I’m currently preparing the publication of a historical novel on spiritual resistance against totalitarism in Slovakia; and a collection of essays on John Henry Newman; and finishing what will be my Summa on 20th-century martyrs, The Forgiveness of the Martyrs of Our Time.
Biography is the apex of historical work, as well as a serious challenge to the art of the novel. Novels are the works of sub-creators, to use Tolkien’s terminology. Real lives are the joint work of the Creator and of human sub-creators. Doing research on Bradburne, I found, more than once, like Chesterton, that reality is more extraordinary than fiction.
I was born in 1947, in an ordinary family of French post-war baby-boomers, with four siblings, in a Paris suburb which was still country. I remember going to a farm to buy milk, and helping my older sisters to rob some pears at the neighbouring orchard. Life changed when I was ten years old and my father was knocked down by a drunk driver. It was a hard time for the whole family. If I’d not been already going to school in Paris, I’d have gone to work at 14. I had to work when I was 16, to contribute to my studies.
Now, I’m an ageing, pensioned man, happy to be able to walk, every year, 1000 kilometres or more, to Santiago or Rome for the last 15 years; working on books, articles, weekly broadcasts on a Catholic radio network, on handicapped people, Newman, and, of course, for our suffering Christian brothers and sisters, and the memory of martyrs.
To be a deacon is to share the grace of serving the One who said, “ I am among you as the One who serves.” And serving those who give their lives for him is grace upon grace. Since 1988, another grace: I’m a bi-ritual deacon, serving the Greek Catholic churches — the most persecuted Catholic churches in the 20th century.

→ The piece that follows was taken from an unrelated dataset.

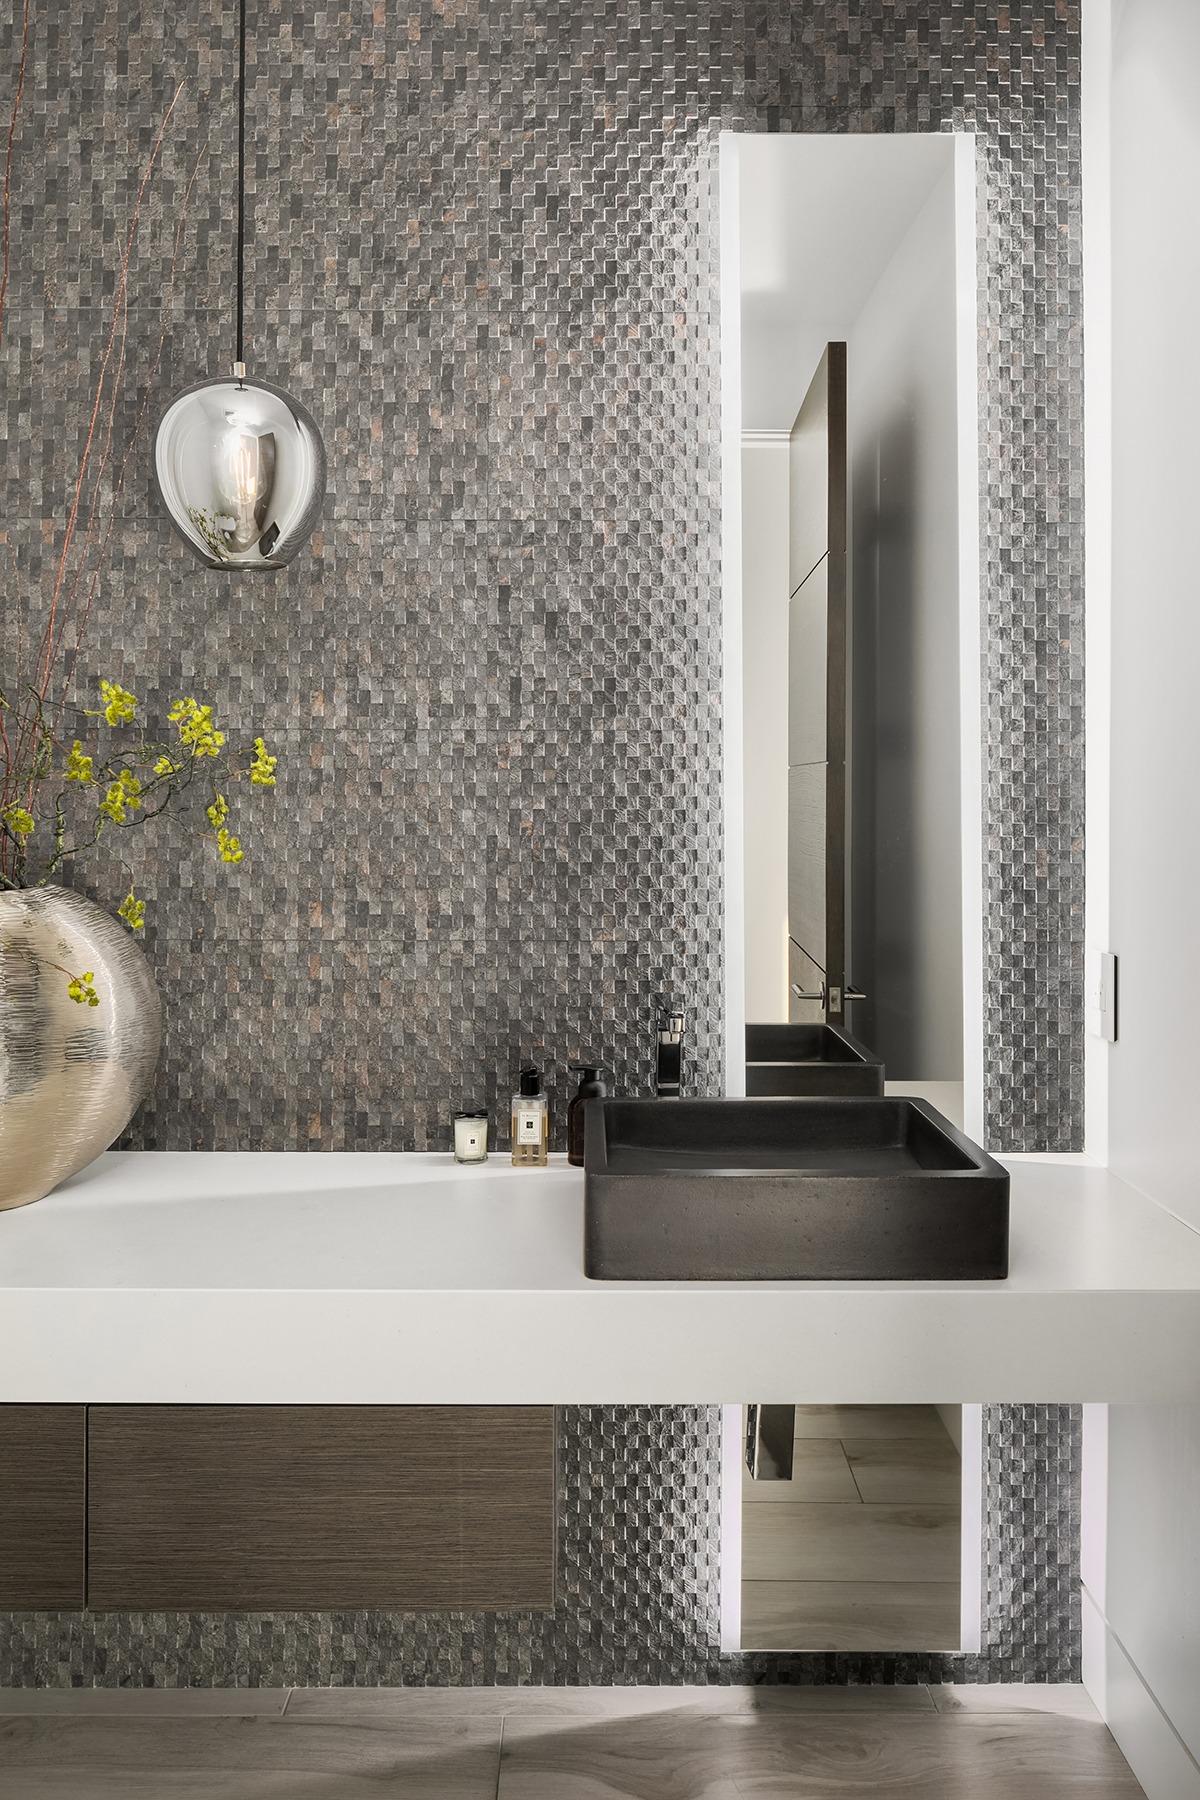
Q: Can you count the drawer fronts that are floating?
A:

I love the Bach cello suites.
My greatest influences have been St Francis, Fr Marie-Joseph, John Bradburne, Silvo Krcméry, who initiated the clandestine Christian Movement in Slovakia during the totalitarian era, and an African Sister who said: “Pourquoi tracasser ma tête, je vis l’aujourd’hui de Dieu.” (“Why bother my head, I live the today of God.”)
I usually do not pray for what, but for whom. Walking to Rome or Santiago, I leave with a long list of persons to pray for.
Stupidity is an incurable disease. I’m angry first with stupid people, but, soon after, with myself.
I’m happiest when I feel attuned to God and my neighbour.
I hope one day to attain the hope of the martyrs, which is the measure of real Christian hope. I’m still far from it.
You are never alone in a church when the Real Presence is here. A companion to share him? John, of course.
Didier Rance was talking to Terence Handley MacMath.